Public Relations Train Wrecks
Filed under: Education and Training, Reputation Management on Monday, August 20th, 2007 by Simon HeseltineThe first session of SES San Jose that I’m attending is “Public Relations Train Wrecks in the Interactive Biz”. I’m looking forward to the presentations, as I’ve given a couple of speeches on this topic myself. The speakers for this session are Rebecca Lieb and Brad Berens, with the incoming Global Content Director of SES, Kevin Ryan moderating.
9am… The start of the session has been delayed by 5 minutes to allow those who arrived late to registration to pick up their passes…
This session will be a completely powerpoint free, interactive session…
First up is Dr. Brad Berens of iMedia communications. He says that we are all in the story telling business, and the difference between PR and Journalism is how the story should be told. His list of issues with Public Relations firms:
- Boilerplate PR Spamming - When releases are sent without any real understanding of the aims of the firm that they’re pitching to.

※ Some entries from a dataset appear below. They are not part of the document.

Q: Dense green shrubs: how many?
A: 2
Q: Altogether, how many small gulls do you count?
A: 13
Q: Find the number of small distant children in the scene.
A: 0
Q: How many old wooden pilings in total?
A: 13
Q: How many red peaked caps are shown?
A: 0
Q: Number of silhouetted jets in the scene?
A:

- The “Bazooka approach to his masthead” - Multiple people from the same PR firm contacting multiple people in the organization that they’re pitching to, and having the same meetings with these different people.
- Set Up a Briefing - PR firms tend not to do this, but it would allow them to understand the audience.

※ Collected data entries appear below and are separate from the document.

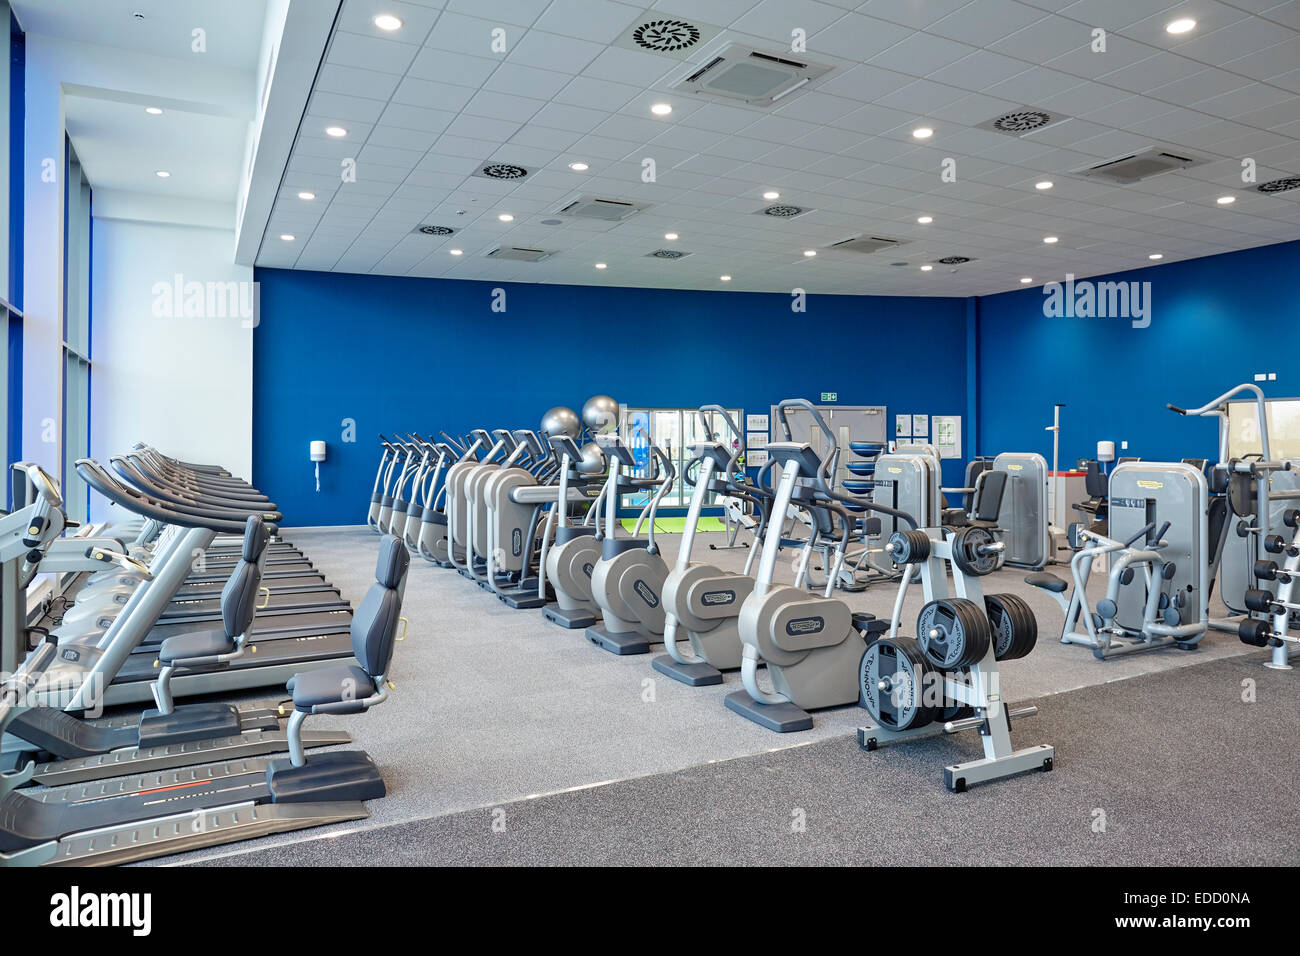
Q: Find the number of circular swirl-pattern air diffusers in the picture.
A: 8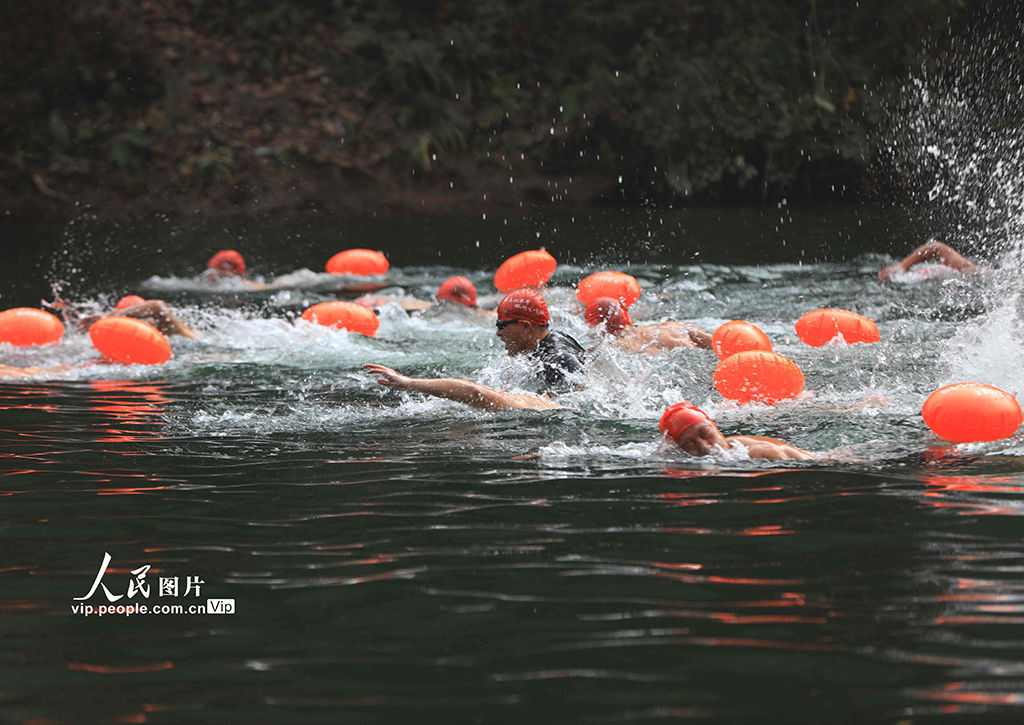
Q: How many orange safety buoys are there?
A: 10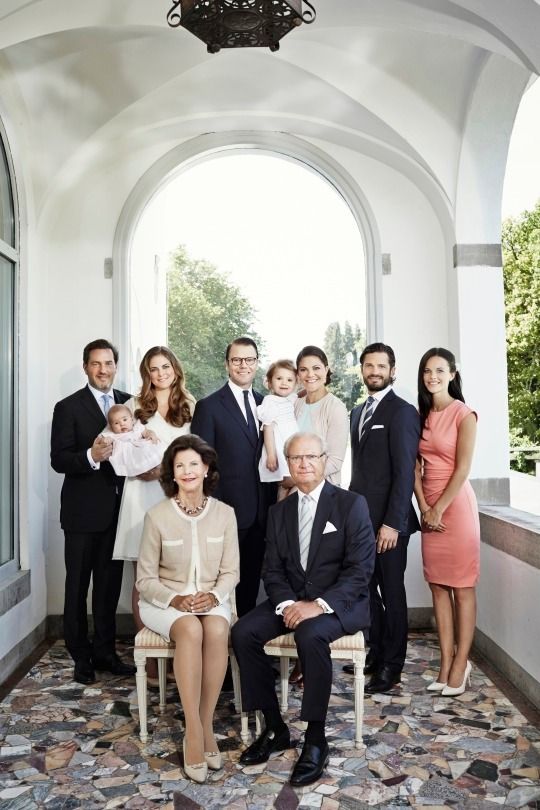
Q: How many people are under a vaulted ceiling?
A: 10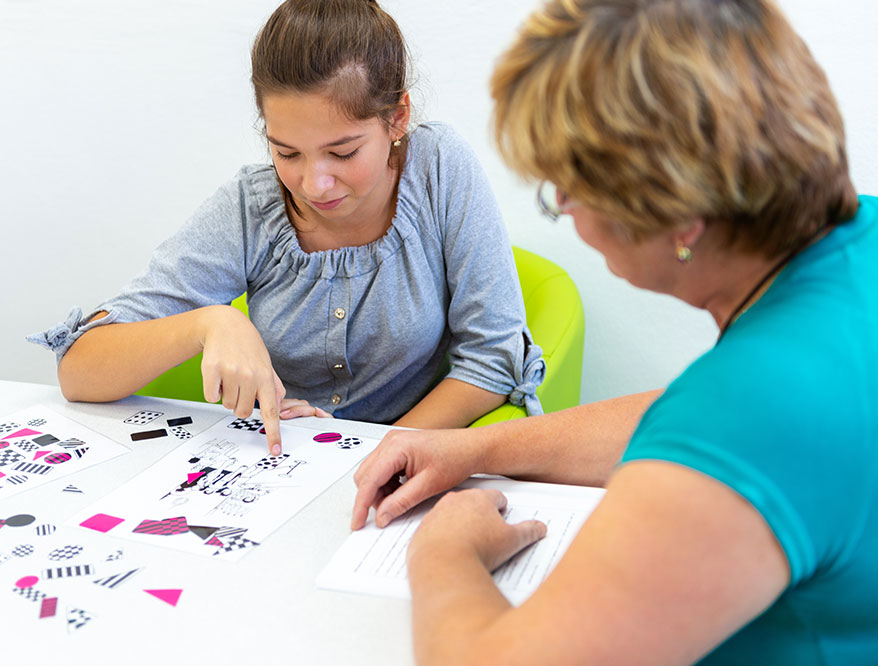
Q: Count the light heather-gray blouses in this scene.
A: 1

- CEO’s that won’t break from their sales pitch mode, and won’t engage in a real conversation.
- Pick up the phone, don’t just assume that an email will get the story read.

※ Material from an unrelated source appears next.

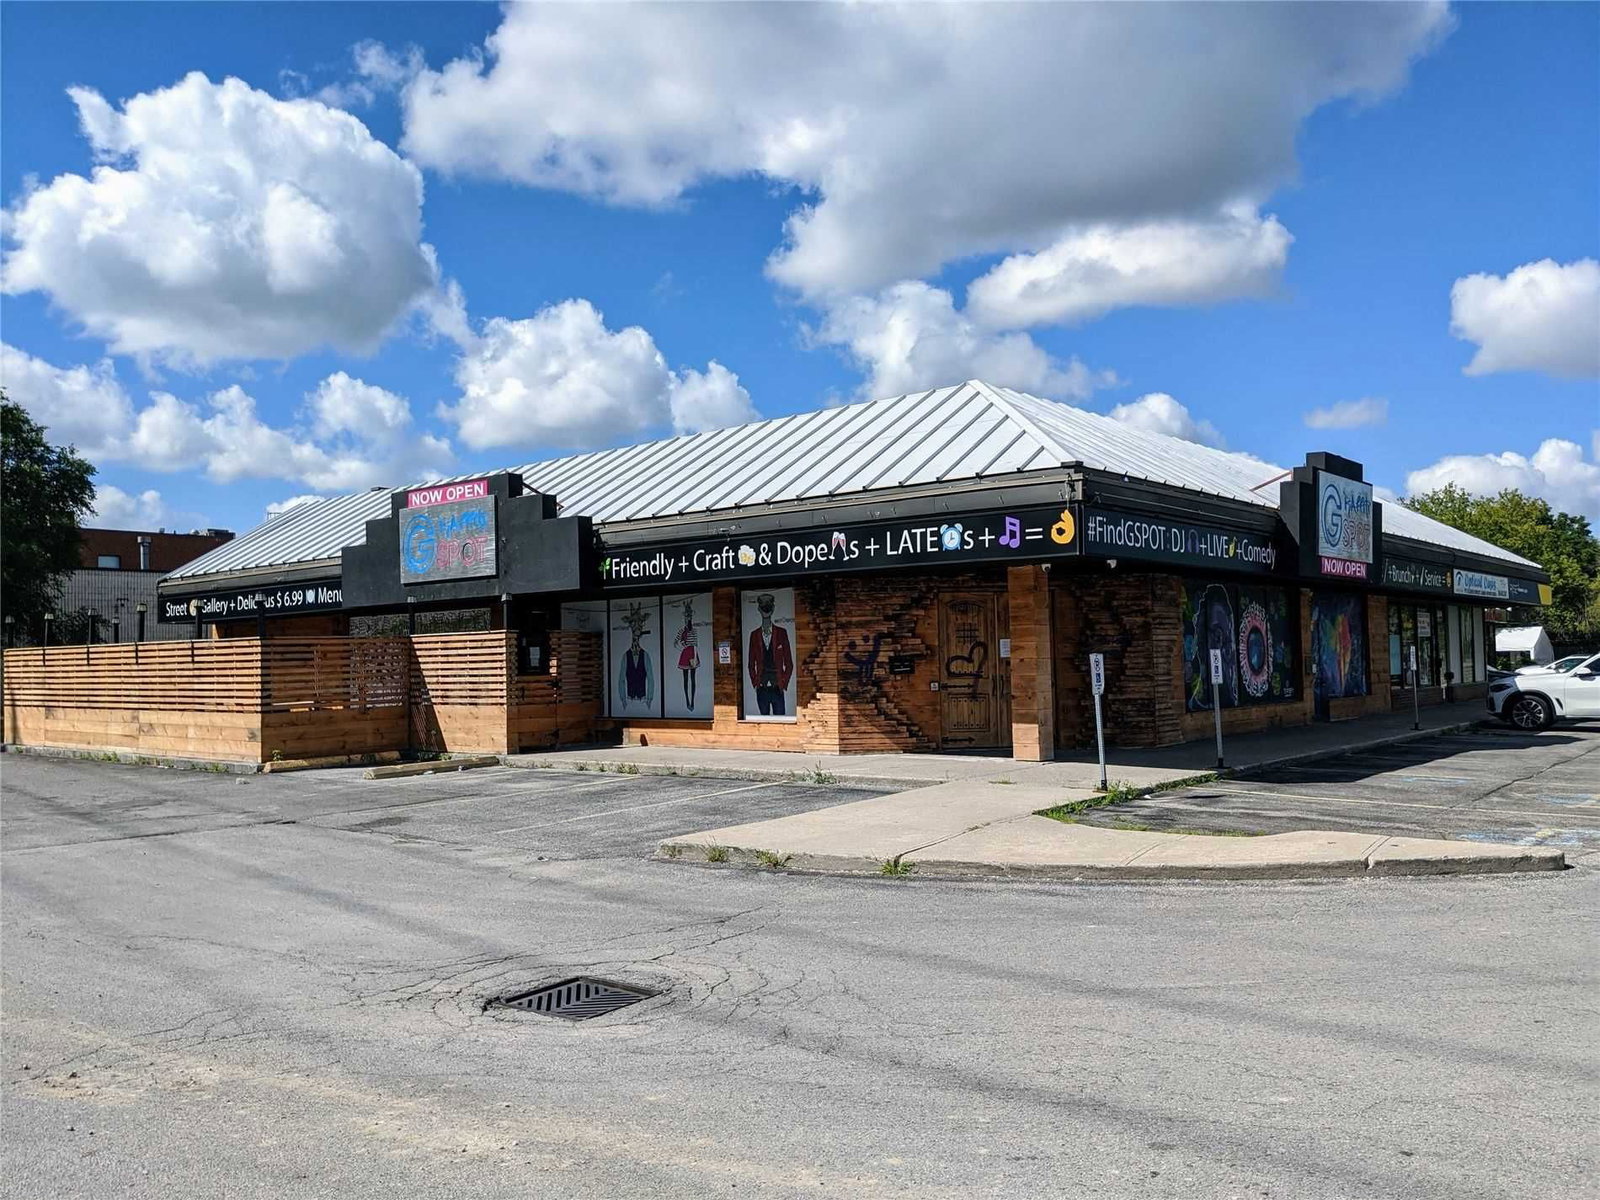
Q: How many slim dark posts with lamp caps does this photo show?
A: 9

- Your CEO sneezing is not a news story. A real news story is something that actually makes a change within your organization.
- Know your customers, and who they read. If you don’t know, ask them. That’s who you should be pitching your stories to.
- Don’t exaggerate or lie. You will be found out, and you will then no longer be a trusted source.
Rebecca’s list:
- PR firms do not understand that Search Engine Watch (SEW) runs news stories, they do not run press releases.PR firms do not always realize that when PR firms put out press releases they are in fact breaking their own news. If they instead want to do a better job they should talk to a site like SEW rather than push is out themselves. News companies do not get their news from the wire…
- The concept of the ‘Exclusive’ appears to have vanished. Exclusives will get pushed more by sites like SEW.
- Embargoes are great, it gives them time to research and prepare a great story. Which doesn’t mean sending out an embargoed release at 7pm the night before it’s to be released…
- Make executives and PR people available for comment, don’t expect a story to be published if the release is the only source material.
- Copying a news story into a press release is a copyright violation
- Subject lines such as “Please post this to your site”, don’t get a story written.
- Don’t always focus all efforts on one editor, people aren’t always at work, you may lose a story if the one person you have a good relationship with is out.
- Look for the right person to pitch to, don’t just pitch to the top person (i.e. Rebecca) treating them as a receptionist / traffic cop.
- If you pass on stories about other firms rather than just pitch about your company, you’re going to be viewed as more of a trusted resource.
- Don’t hide from the news people. Understand that journalists will look at both sides of a story.
- Understand that ClickZ & SEW style organizations are looked on by the print as trusted sources. They may be asked to provide context on your story, rather than you. Make sure you keep them as informed as you can, so that the facts that you want out there have more of a chance of getting out there.
- A rumor is not a news item.
- Understand who the industry experts are.
The best business blogs are those that aren’t trying to sell you all the time.
Brad had a person working on a story for 6 weeks, the day before the story was to be released, the company put out a release. The story was pulled from the schedule and did not run.
If there’s a chart or graph, make sure that the chart is sourced, and the methodology behind the data is clearly stated. Context counts, make sure any data you have is statistically valid, especially if you’re basing a primary argument on that data.
Remember that bloggers as a whole aren’t editorially reviewed, fully researching journalists. Bloggers will not replace news outlets, just as TV didn’t replace radio. They will coexist though, and the shape of news has and will change. Blogging is a different context for the news.
WSJ was doing a profile of a company, a meeting was scheduled with the CEO and the WSJ. The executive didn’t want to prep for the meeting, and just decided to ‘feel’ out the reporter. The reporter was looking for the story… This was setting the company up for failure. Preparation is important, talking points need to be known and understood.
Be Relevant, and forge Relationships. It is a heavy relationship business.